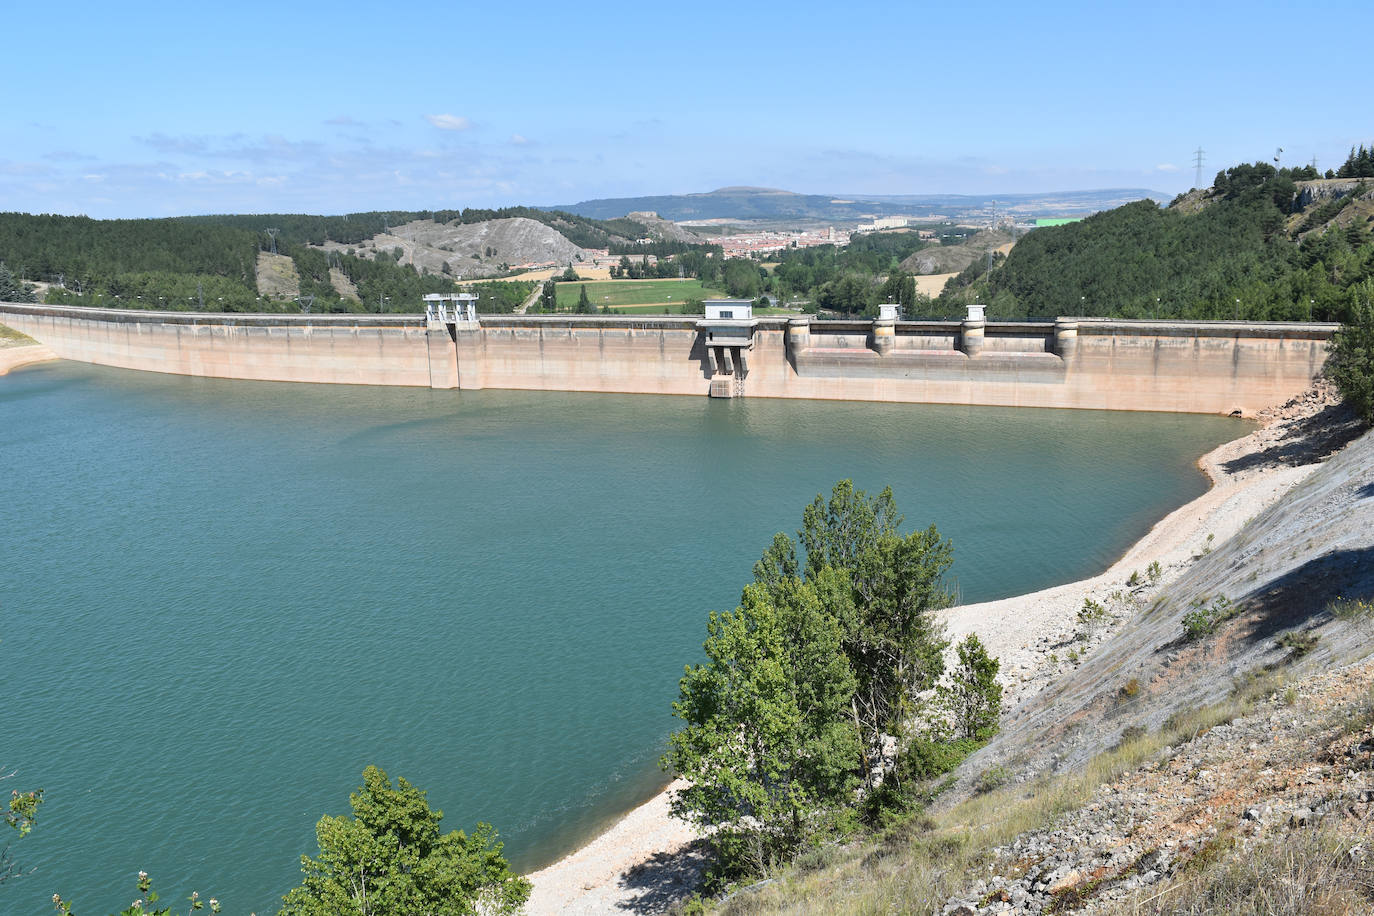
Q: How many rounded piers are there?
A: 4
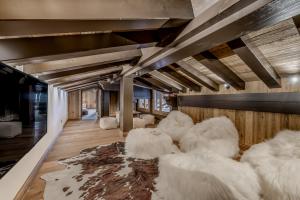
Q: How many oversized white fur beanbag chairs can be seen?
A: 5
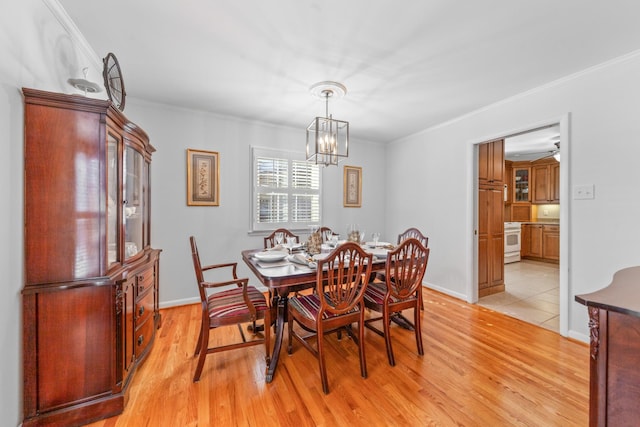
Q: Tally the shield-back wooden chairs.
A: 6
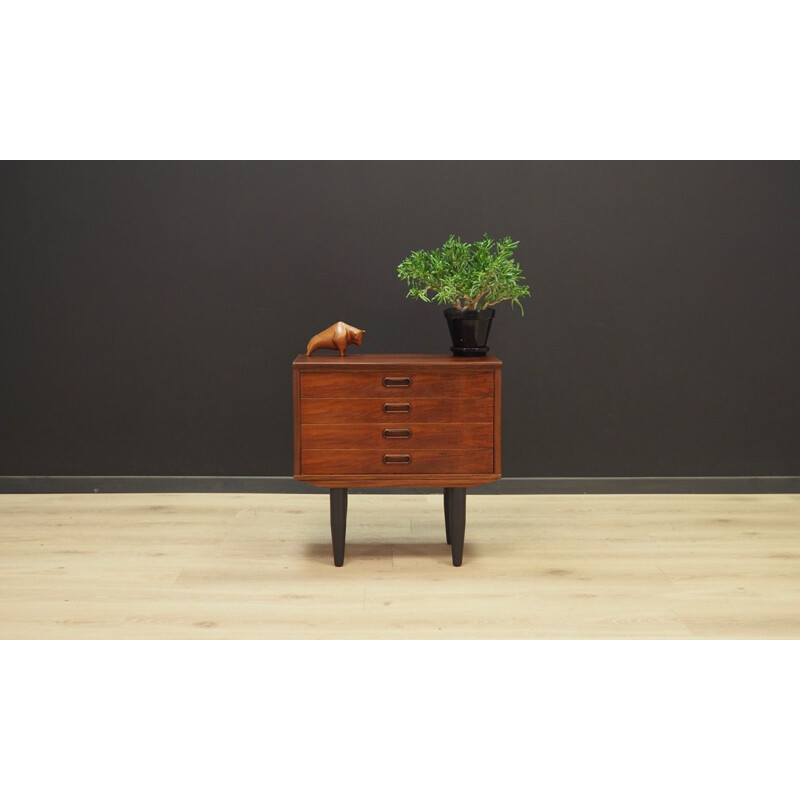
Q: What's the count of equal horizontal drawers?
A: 4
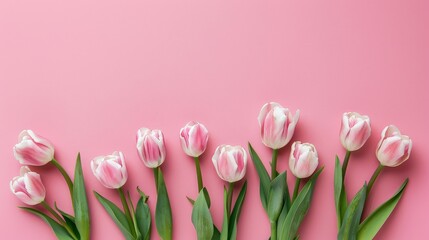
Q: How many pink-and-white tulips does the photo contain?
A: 10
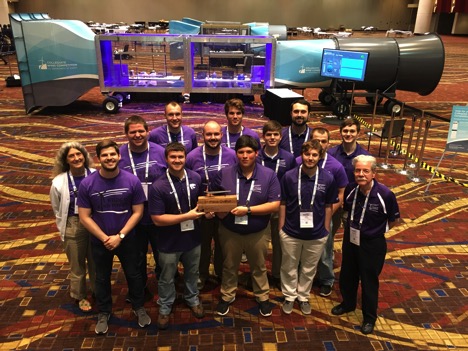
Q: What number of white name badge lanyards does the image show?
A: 12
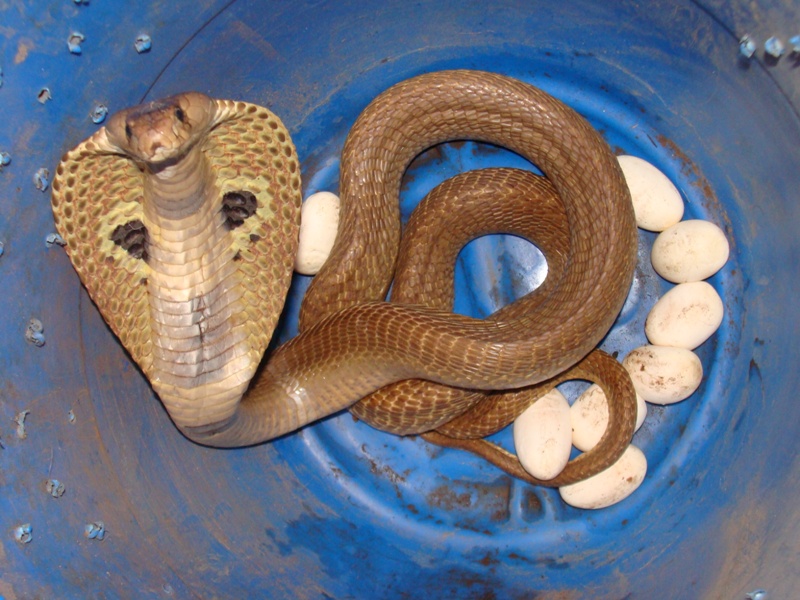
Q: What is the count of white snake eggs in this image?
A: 8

■ ■ ■ ■ ■

- **TASK DESCRIPTION**
Each line in the listing above that includes the word "chairs" needs to be copied out.

- **RESPONSE TO THE TASK**
Q: How many oversized white fur beanbag chairs can be seen?
Q: Tally the shield-back wooden chairs.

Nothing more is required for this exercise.